Saved data entries
-*-*-
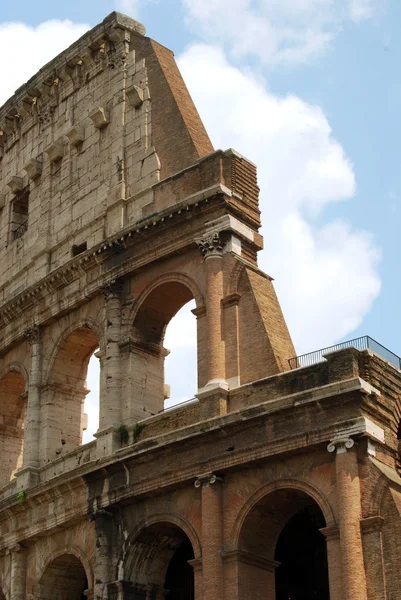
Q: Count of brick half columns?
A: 3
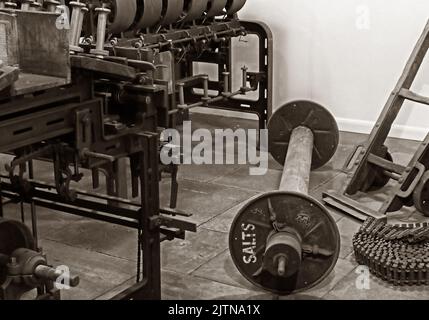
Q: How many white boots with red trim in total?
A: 0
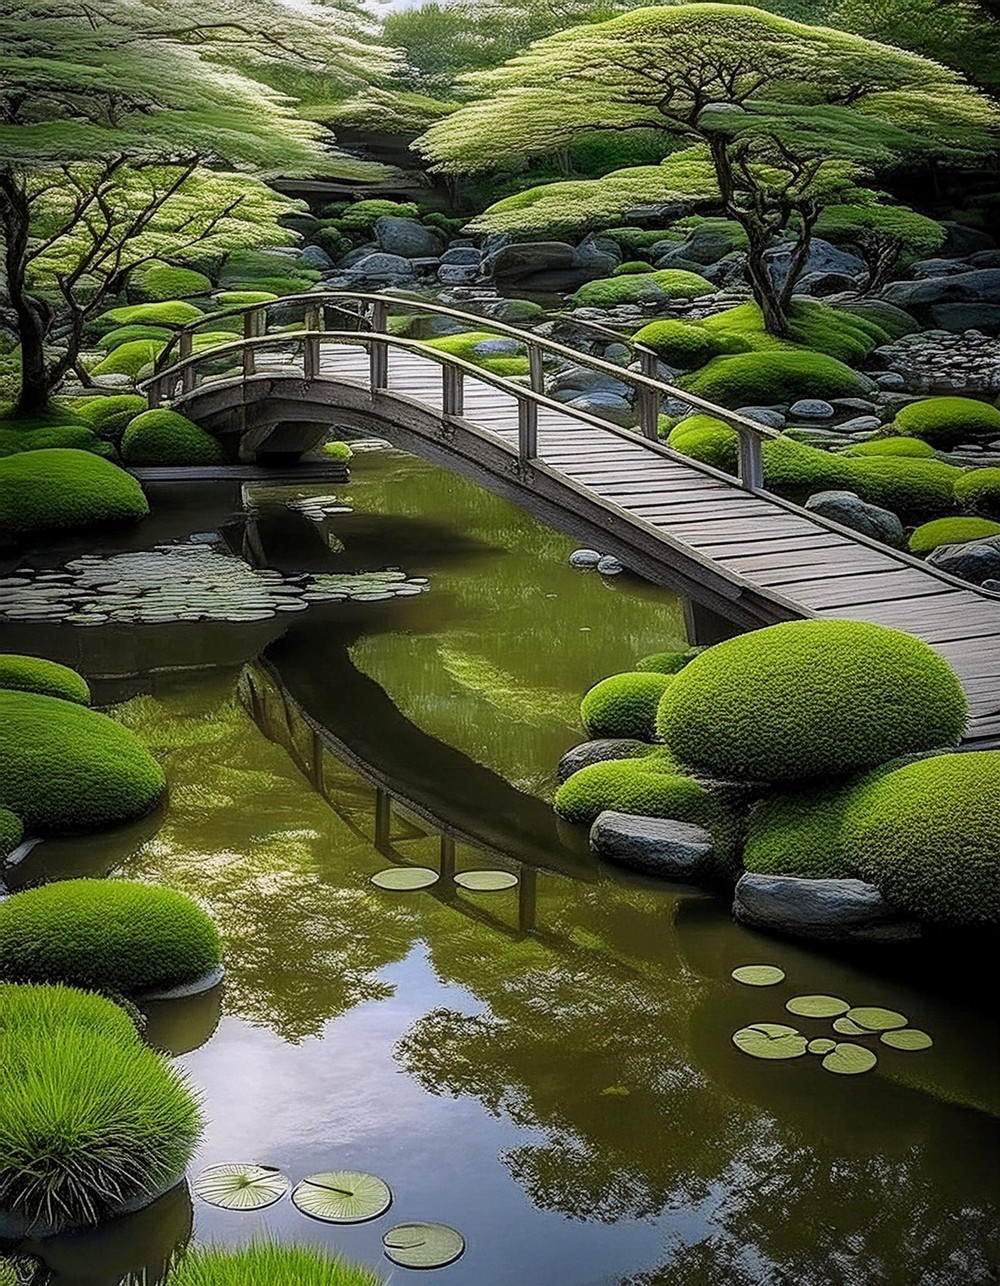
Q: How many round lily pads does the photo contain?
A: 13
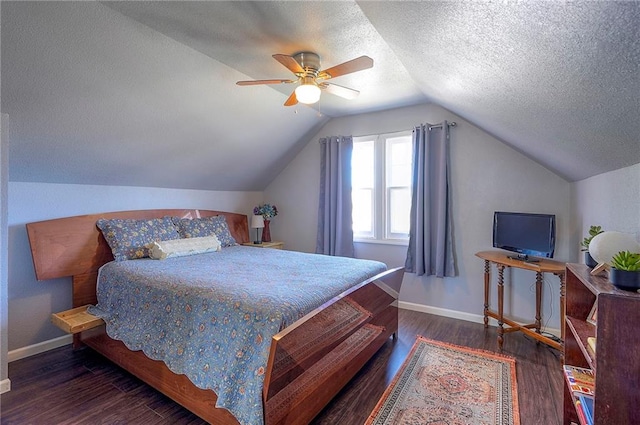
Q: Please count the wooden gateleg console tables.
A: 1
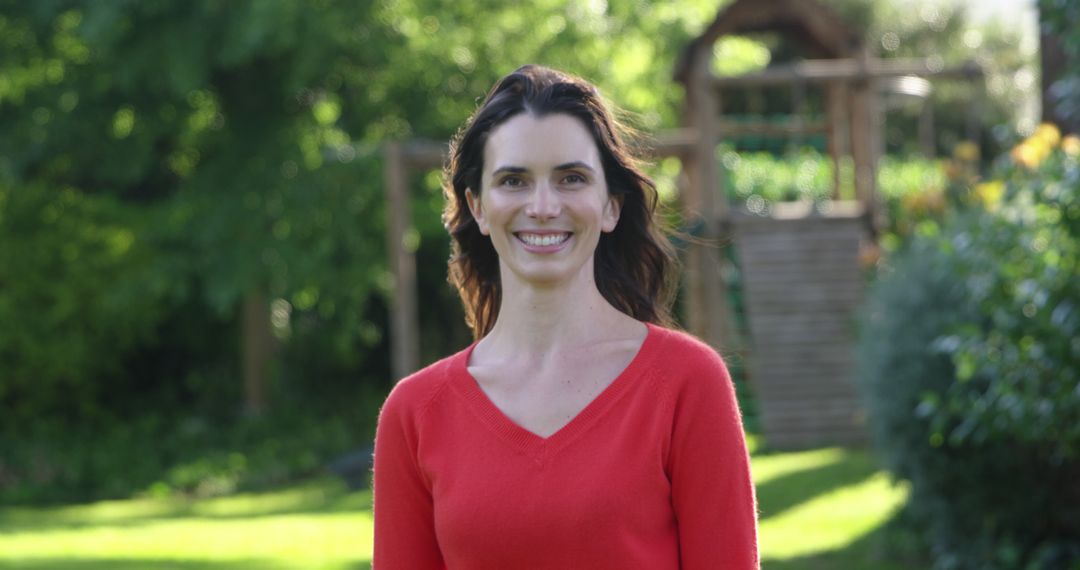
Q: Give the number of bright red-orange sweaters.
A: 1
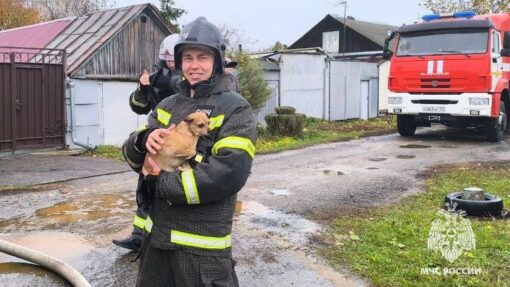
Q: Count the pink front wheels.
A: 0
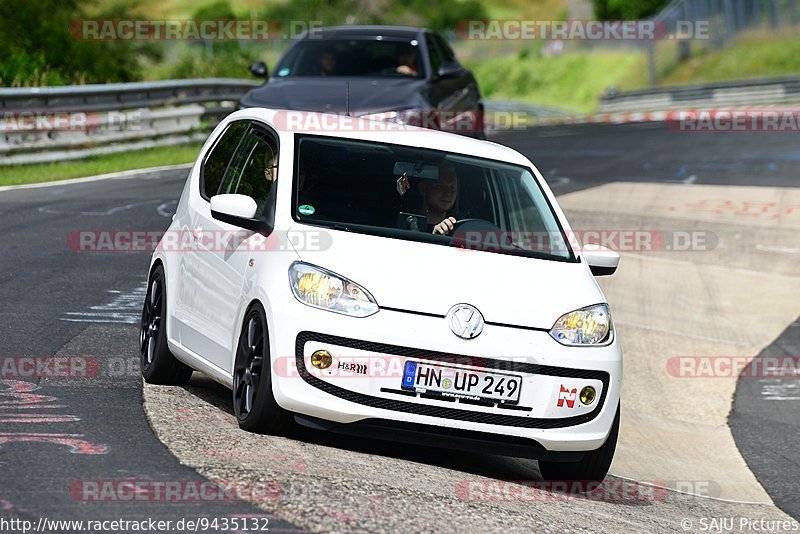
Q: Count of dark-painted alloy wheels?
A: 2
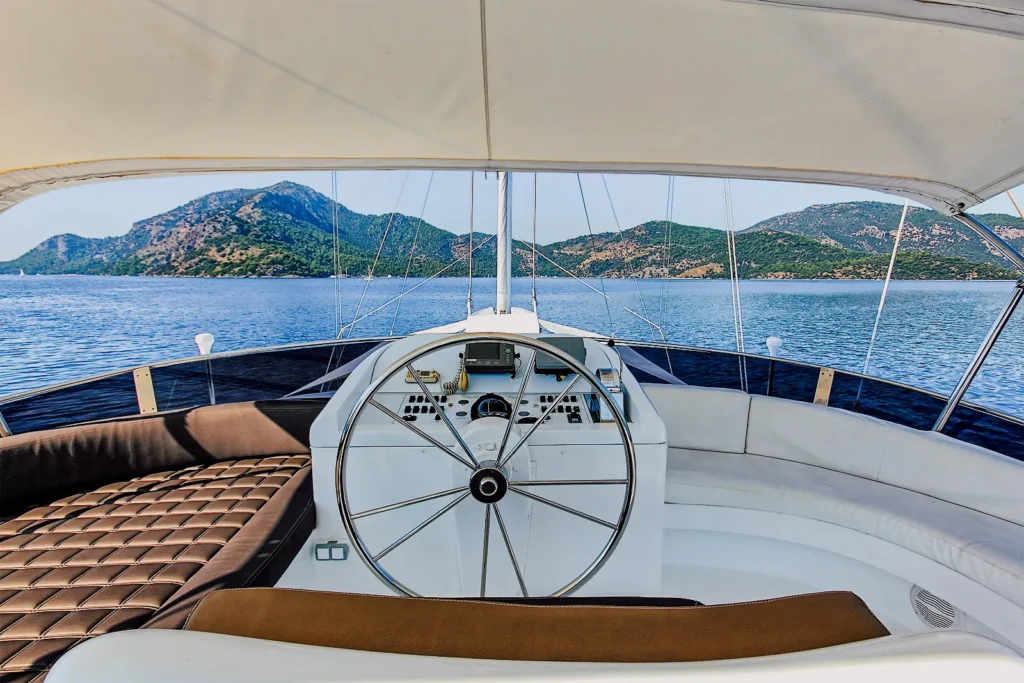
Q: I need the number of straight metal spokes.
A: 10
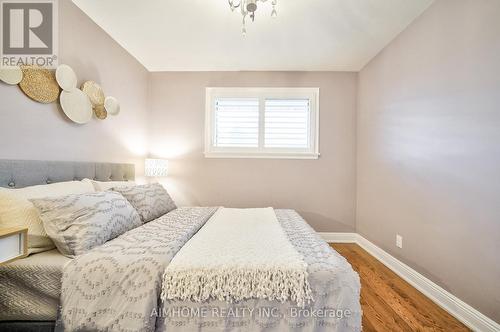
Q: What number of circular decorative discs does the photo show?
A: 7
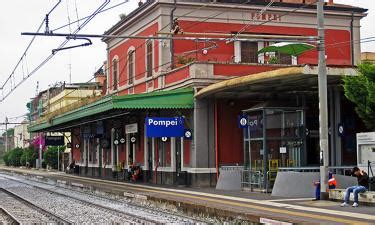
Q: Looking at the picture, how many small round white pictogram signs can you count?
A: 8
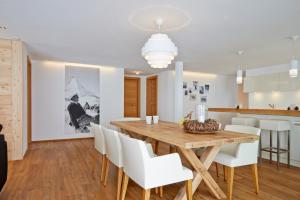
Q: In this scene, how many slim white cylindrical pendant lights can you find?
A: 2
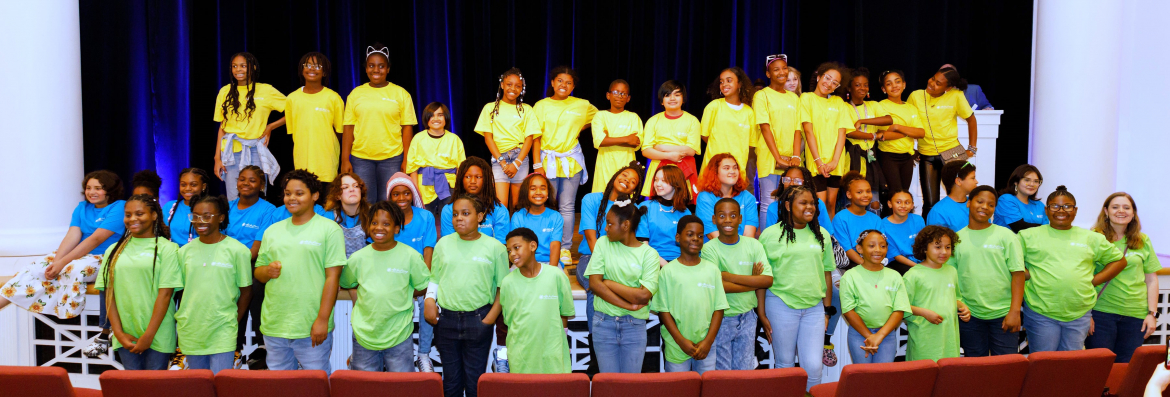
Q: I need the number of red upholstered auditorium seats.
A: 11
-*-*-
All lines above that include the word "does" must be copied into the answer.

**RESULT**.
Q: How many round lily pads does the photo contain?
Q: What number of circular decorative discs does the photo show?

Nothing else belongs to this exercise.